I have been researching picture profiles and have read mixed reviews regarding the application of picture profiles when shooting stills.

From what I have read, PP is not applied when shooting in RAW, however the PP only appears as if its turned off when the camera is in AUTO. When the camera is in manual mode or A,S,P, the PP option becomes active and you can see a visible change through the viewfinder when changing the PP. Is this a glitch on the camera end, displaying the change even though the PP has no effect on RAW, or is the PP actually being applied when the camera is in Manual?

  • @mattdm Thanks for the question update, definitely broadens who this question is applicable too!
    – mcclaskiem
    Aug 15, 2017 at 19:45
  • Picture profiles and WB settings make the pictures look much nicer in camera. Nice when evaluating the result and also very nice when showing the result to a model. I know it looks bad but it will be after post is not very motivating for a model.
    – Orbit
    Aug 3, 2021 at 14:21

5 Answers 5


Picture Profiles do not affect RAW data itself. Except that the EVF and LCD do not show RAW data, they cannot, since that data needs to be interpolated in order to produce an image. They must show an image, so they use the settings you choose in the Picture Profile to generate what is shown. The camera also uses the same settings to generate an embedded preview in the file, so that software can show an image for a RAW file. So while Picture Profile have no impact on RAW data, they modify the RAW file. The Picture Profile settings themselves are also stored in a RAW file so that software can use that information to do a default RAW-to-JPEG conversion.

In Auto mode, the Picture Profile is locked in. It is still there and applied to show you the preview.

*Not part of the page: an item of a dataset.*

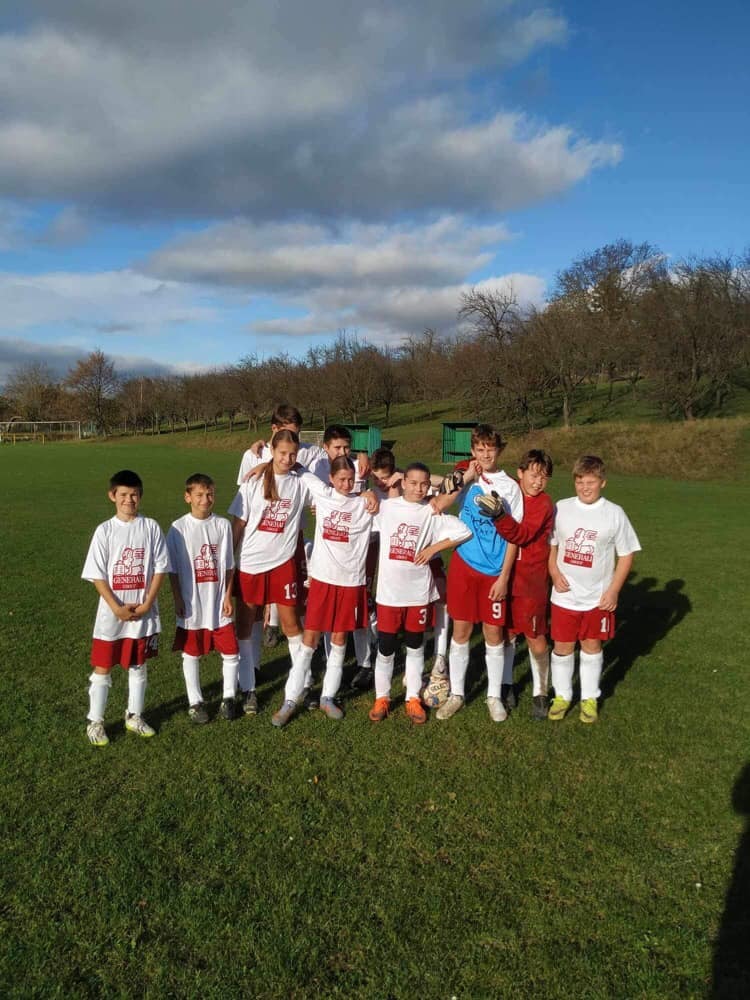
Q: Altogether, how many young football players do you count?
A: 11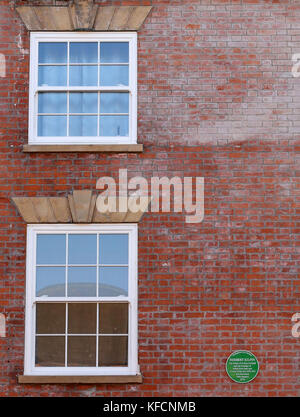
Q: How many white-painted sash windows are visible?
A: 2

  • "So while Picture Profile have no impact on RAW data, they modify the RAW file" ? sounds controversial. Jul 11 at 21:29

In Sony cameras Picture Profiles there's only one setting that affects RAW files - the GAMMA. Some Gamma values limit your minimum ISO (especially some gammas for video). But for stills for example a gamma "STILL" allows you the extended min. range 50~100, but "ITU709" gives you only the native min. 100 ISO but gives you brighter image. I still have to make proper tests to compare noise and shadow/highlights recovery between 50 and 100 ISO at the same "STILL" gamma. But I'm guessing while ISO boosts 'exposure' linearly, gammas can have predefined curve and boost certain areas more than others - hence the need for better testing


PP is never applied to your RAWs, but will be applied to JPEGs (in RAW+JPEG, Fine, Std modes) and RAW previews (what you see while previewing in camera).

Why it affects your viewfinder? The way I use this feature is shooting with BW profile. Rather than eliminating color information in your head this option shows me the final shot right away.


This is a feature, not a bug. By itself, a RAW file has no interpretation and there would be nothing to preview. Some kind of Picture Profile (or whatever different brands and software call it) needs to be applied for you to meaningfully see what you're going to get. If you pick settings close to your final intention, it's easier to compose in the field.

Black and white shooting is the most obvious example of this, but it can apply to contrast, saturation, and other "picture profile" effects as well.


Sony S-log picture profiles trigger ISO override and compensate for the resulting lower raw data values by applying a suitable tone (gamma) curve.

When the camera is set to ISO 3200 the actual taking ISO is around 400 (you can see that in the Makernotes, at least for the raw files). Here is an example:

EXIF ISO                             : 3200
MakerNotes Sony ISO                  : 384
MakerNotes Stops Above Base ISO      : 1.9

Here the actual taking ISO setting is 384, 3+ stops lower than the one that was set on the camera. Leaves plenty of room for highlights, midpoint in this case is below 2% instead of the usual ≈12.6%

You can take a shot of a gray card and analyze the raw data to be sure of the midpoint offset.